Re: AI rights need to be implemented ASAP.. But how?

From: Richard Loosemore (rpwl@lightlink.com)
Date: Tue Jan 17 2006 - 08:31:42 MST


The article you cite rides roughshod over all the carefully delineated
positions in philosophy of mind as if they didn't exist, and it is just
downright wrong about this:

"...all electrical circuits - and that’s basically all neurones are –
generate an associated energy field, known as an electromagnetic field
or em field. This field contains precisely the same information as the
circuitry that generated it. However, unlike neuronal information, which
is localised in single or groups of neurons, the brain’s em field will
bind the neuronal information into a single integrated whole."

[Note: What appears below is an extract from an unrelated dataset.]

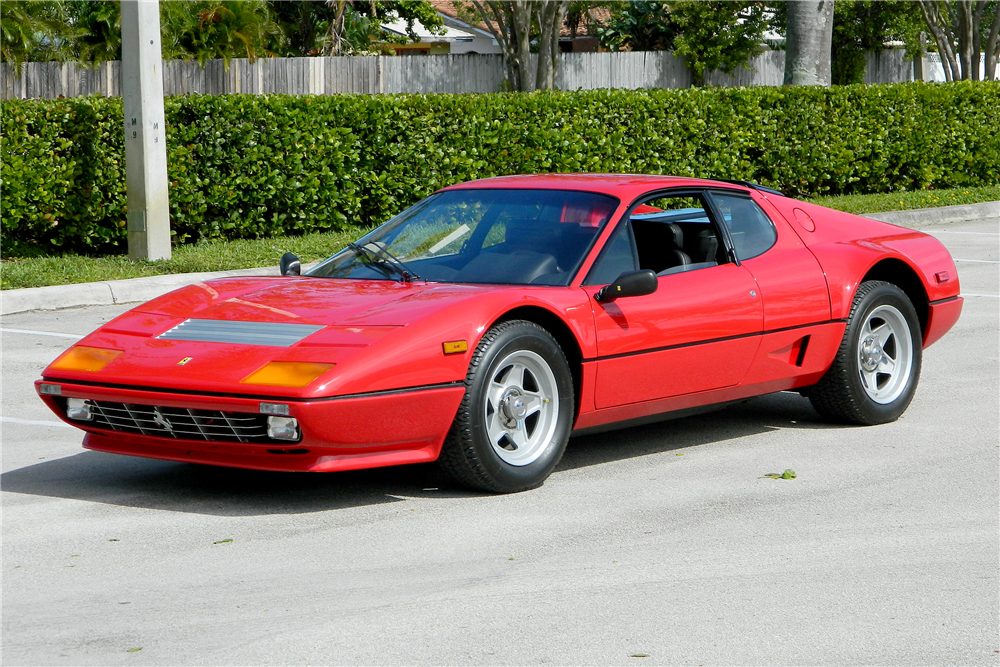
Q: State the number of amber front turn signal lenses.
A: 2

The EM field does not contain precisely the same information as the
circuitry that generated it, it smears it into a mess that cannot be
completely untangled. Fromn the physics POV this article is riddled
with nonsense, and from the philosophy of mind POV it is also riddled
with nonsense.

Richard Loosemore

Phillip Huggan wrote:
> I'll retreat behind this article yet again.
> http://www.surrey.ac.uk/qe/cemi.htm
> I'll postulate the EM fields themselves aren't conscious, but they are
> interacting with something in the fabric of reality that is producing
> our subjective experiences. Computation really isn't relevant to this
> process. I guess you could define it as computation, but it is very
> substrate specific computation in that if your computation doesn't
> produce these types of fields and/or interact with the
> "Wake-up-sleeping-rock" particle field, the computation won't think....I
> don't yet understand particle physics well enough to really postulate
> what the conscious-field is composed of. Too many neuronal components
> "multi-task" to uncover anything there. I know it sounds like an
> unnecessary complication, but I think it is simpler than is attributing
> consciousness to any act of computation.
>
> */R! ichard Loosemore <rpwl@lightlink.com>/* wrote:
>
> At the very least, it is not even slightly obvious why substrate type
> should have any bearing on consciousness. And many people disagree that
> it does: I do, and I think Mikko does for the same reason (he points
> out that hormone systems are just another message passing system).
>
> I think that consciousness is not going to be separable in the way you
> believe. Many others take this position.